What the task asks
Draw out every line with the word "this" from the listing below.

Data to process
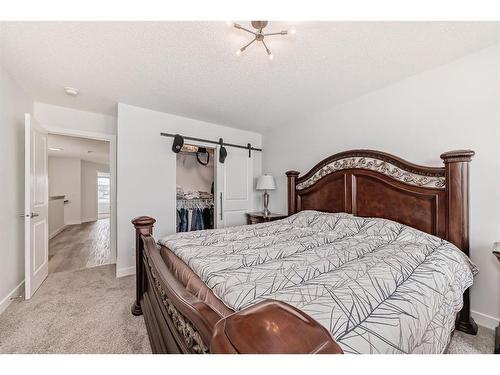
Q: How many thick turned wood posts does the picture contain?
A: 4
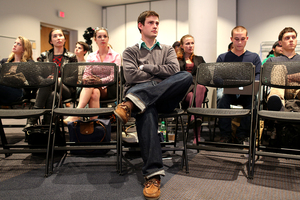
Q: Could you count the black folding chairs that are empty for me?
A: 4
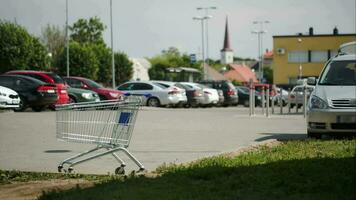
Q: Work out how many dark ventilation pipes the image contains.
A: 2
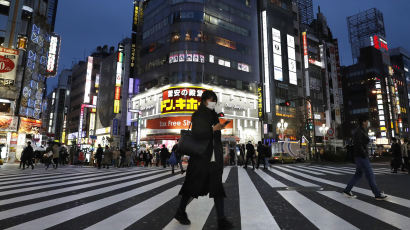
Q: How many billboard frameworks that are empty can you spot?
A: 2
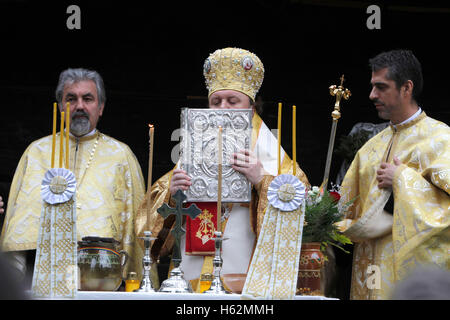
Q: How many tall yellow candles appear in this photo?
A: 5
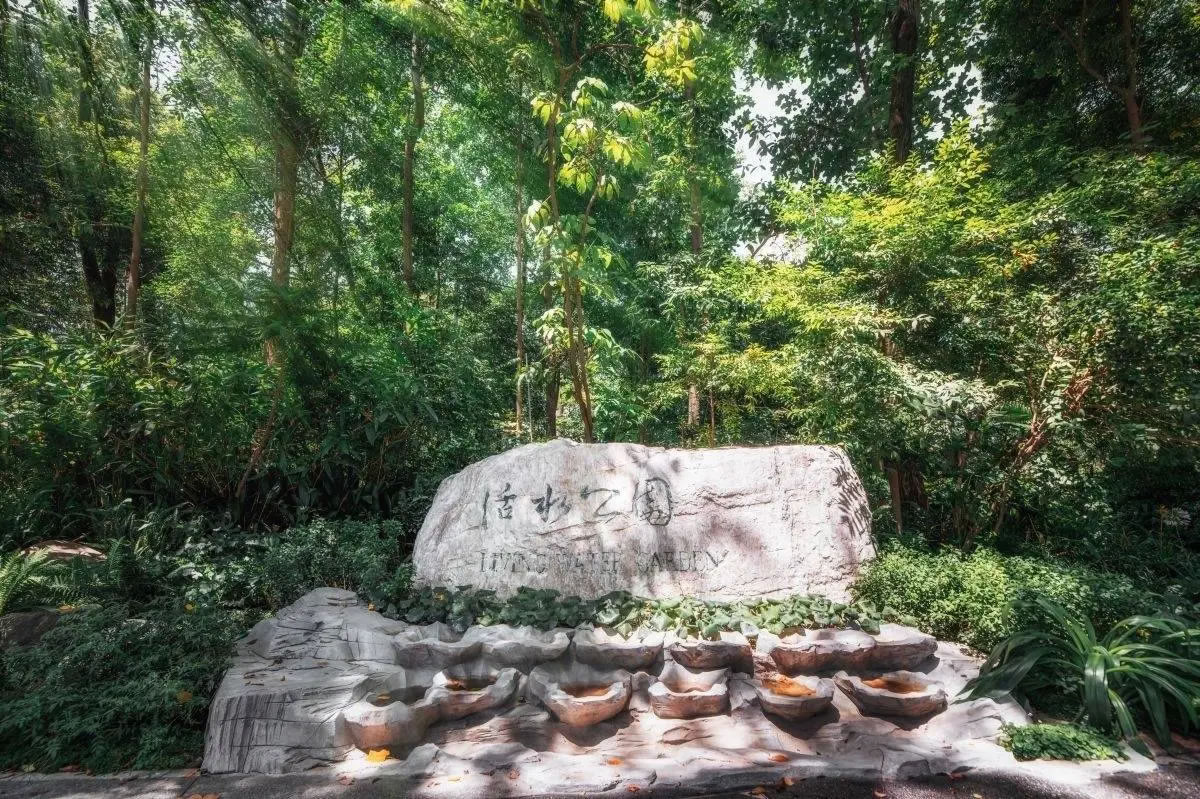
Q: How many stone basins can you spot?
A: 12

==

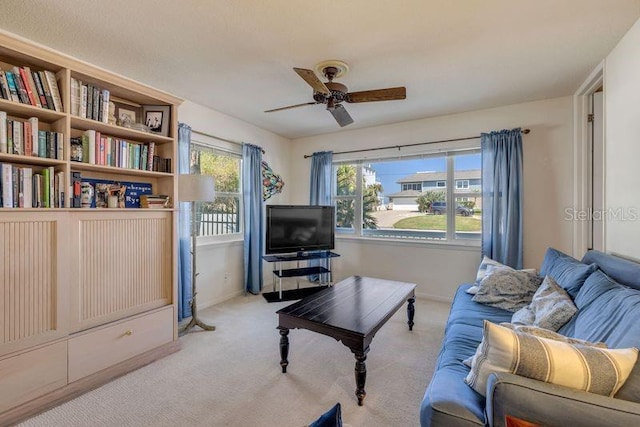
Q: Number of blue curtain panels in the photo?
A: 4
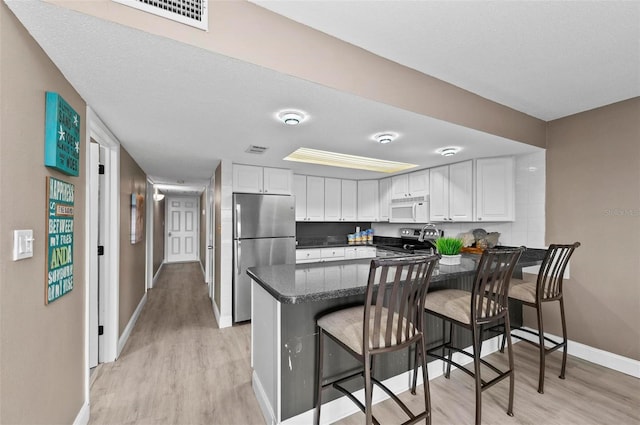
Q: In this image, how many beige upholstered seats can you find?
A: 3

--

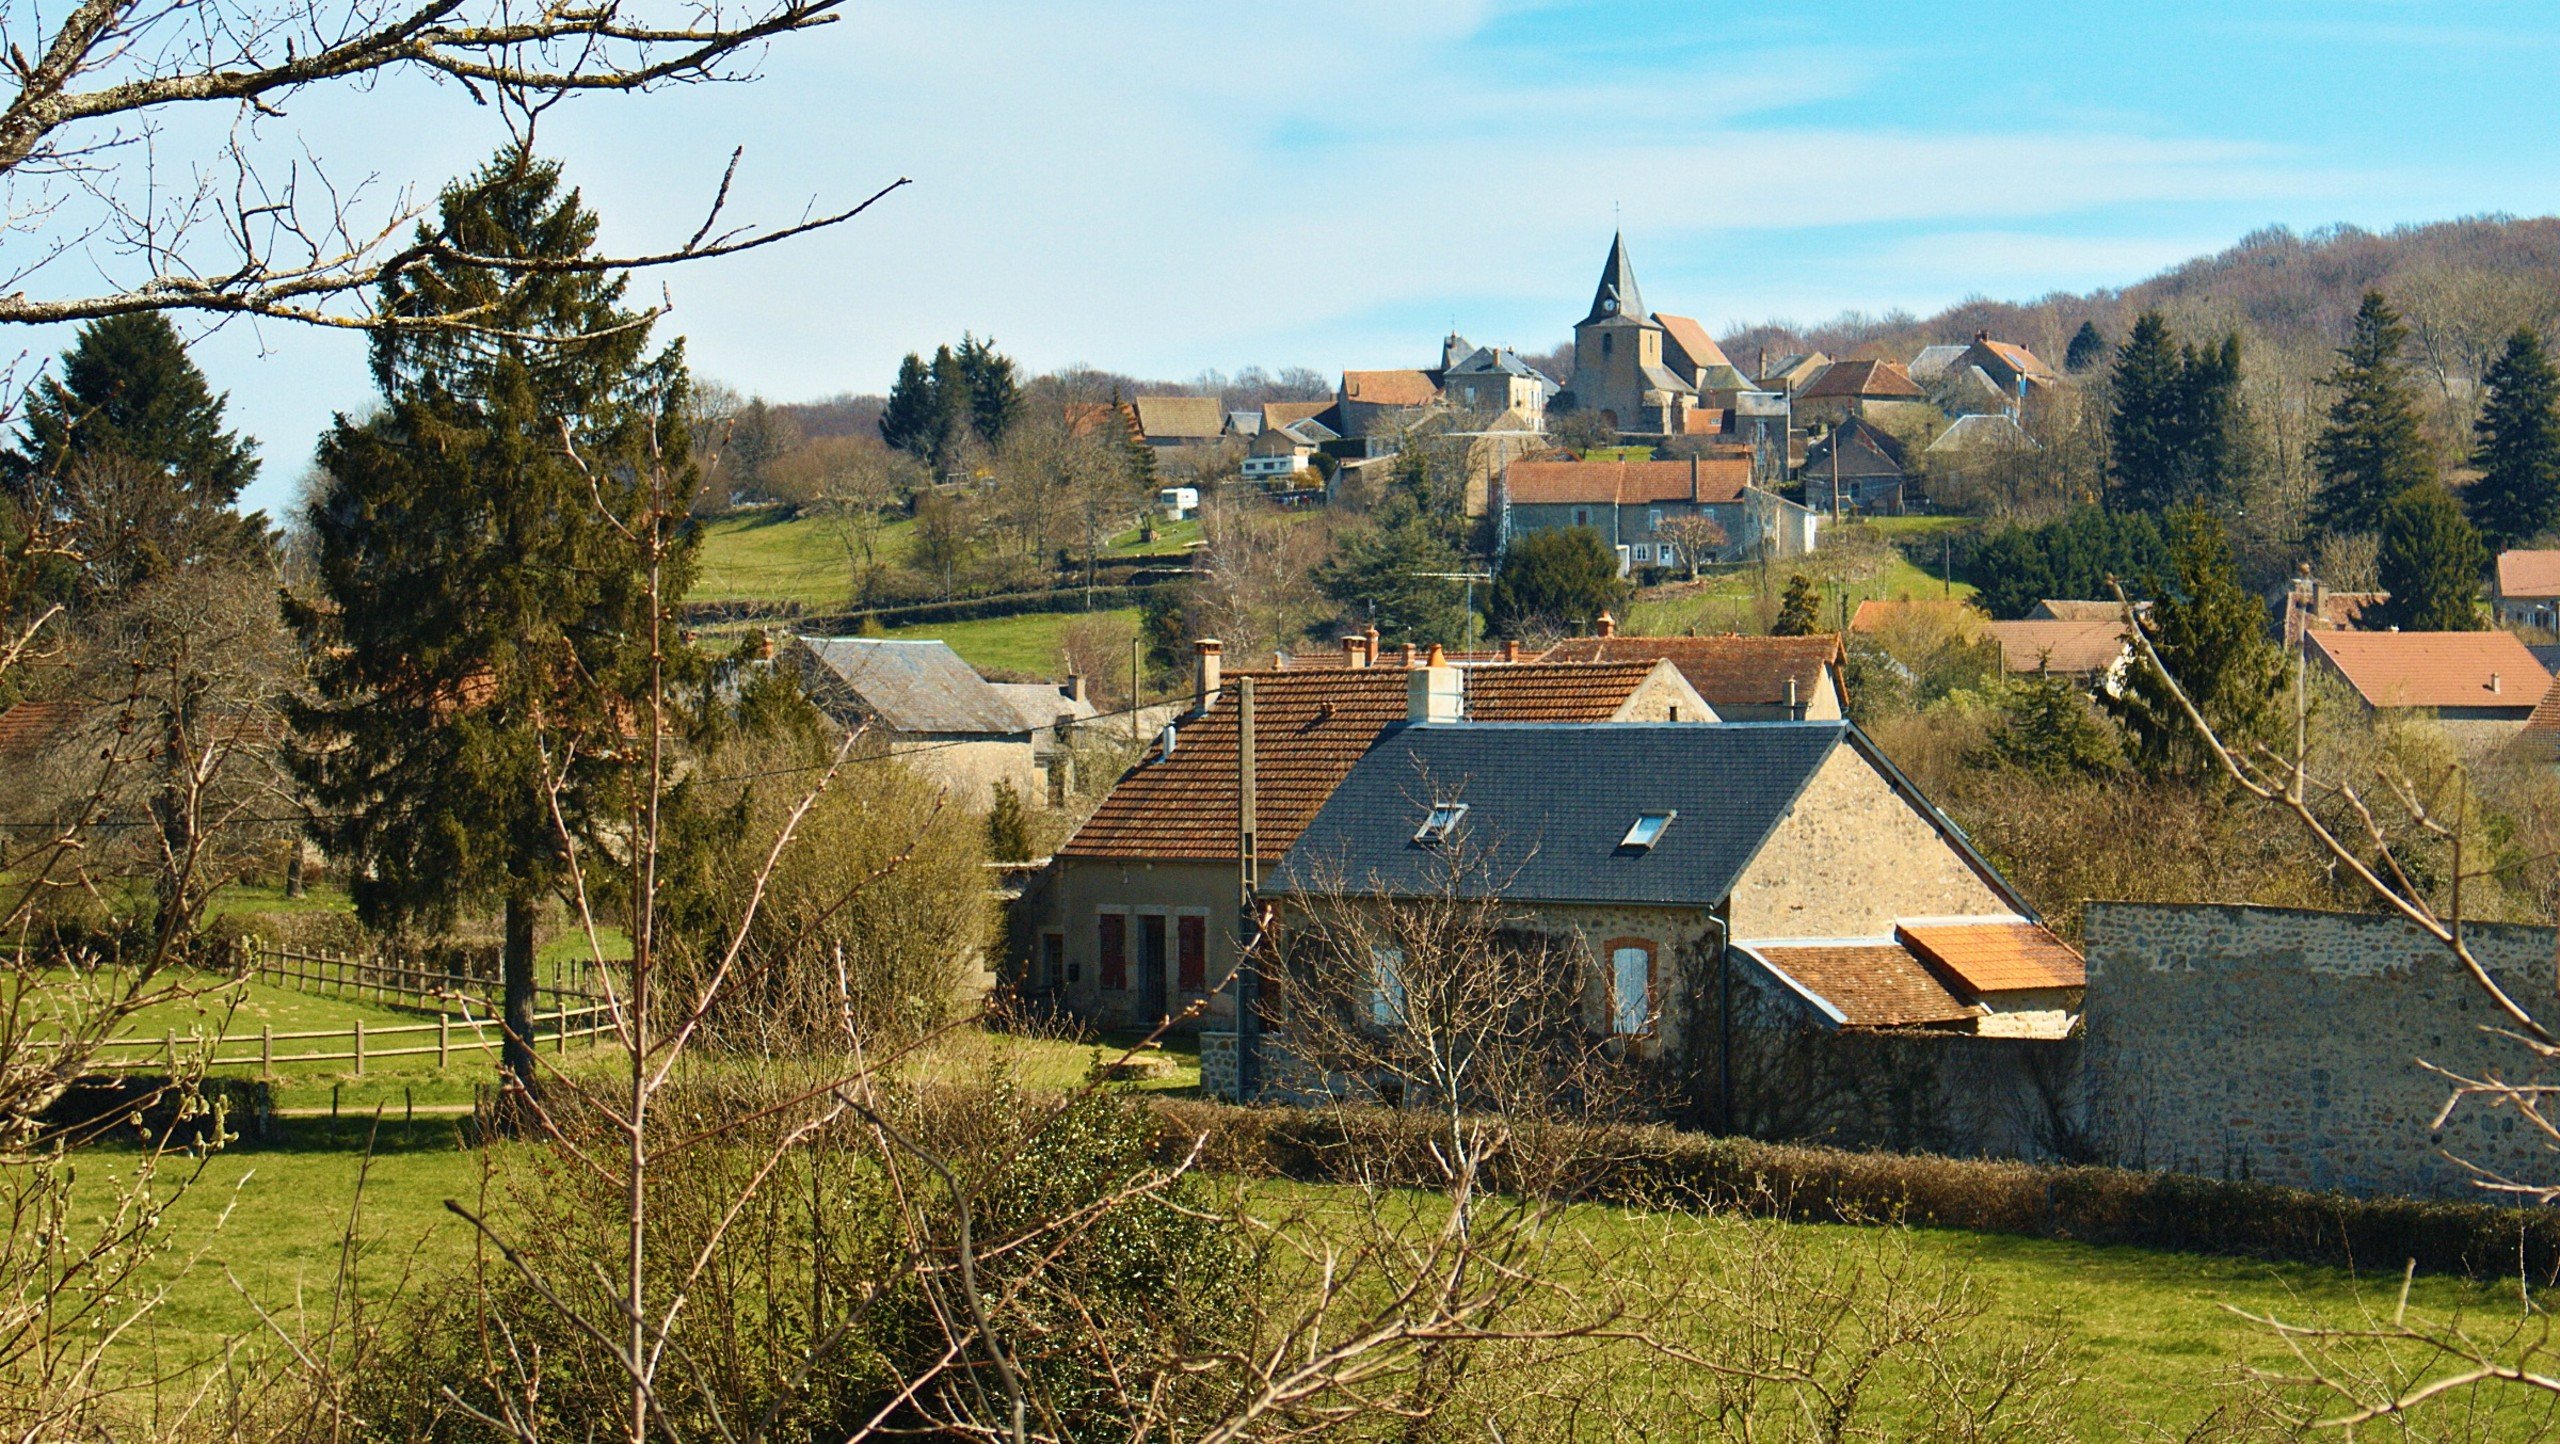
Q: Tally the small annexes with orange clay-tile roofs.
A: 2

Solved exercise
Q: How many tall yellow candles appear in this photo?
Q: In this image, how many beige upholstered seats can you find?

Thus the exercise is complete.